_Task description_
Set every line of the data down again exactly, and keep the pictures out.

_Supplied records_
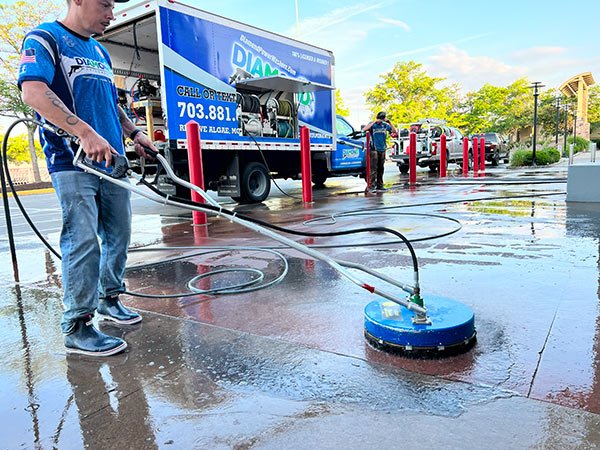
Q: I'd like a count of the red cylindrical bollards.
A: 8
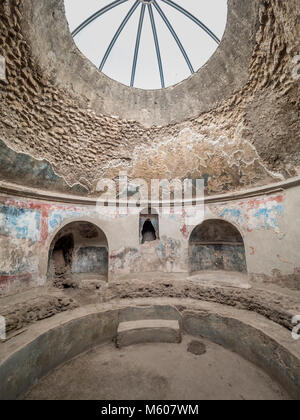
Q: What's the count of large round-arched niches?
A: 2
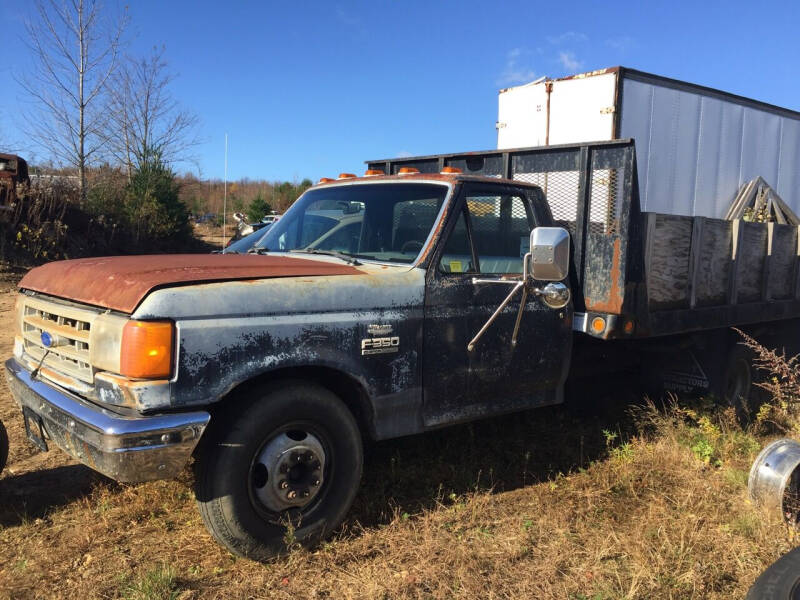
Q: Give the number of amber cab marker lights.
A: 5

_Answer box_
Q: I'd like a count of the red cylindrical bollards.
A: 8
Q: What's the count of large round-arched niches?
A: 2
Q: Give the number of amber cab marker lights.
A: 5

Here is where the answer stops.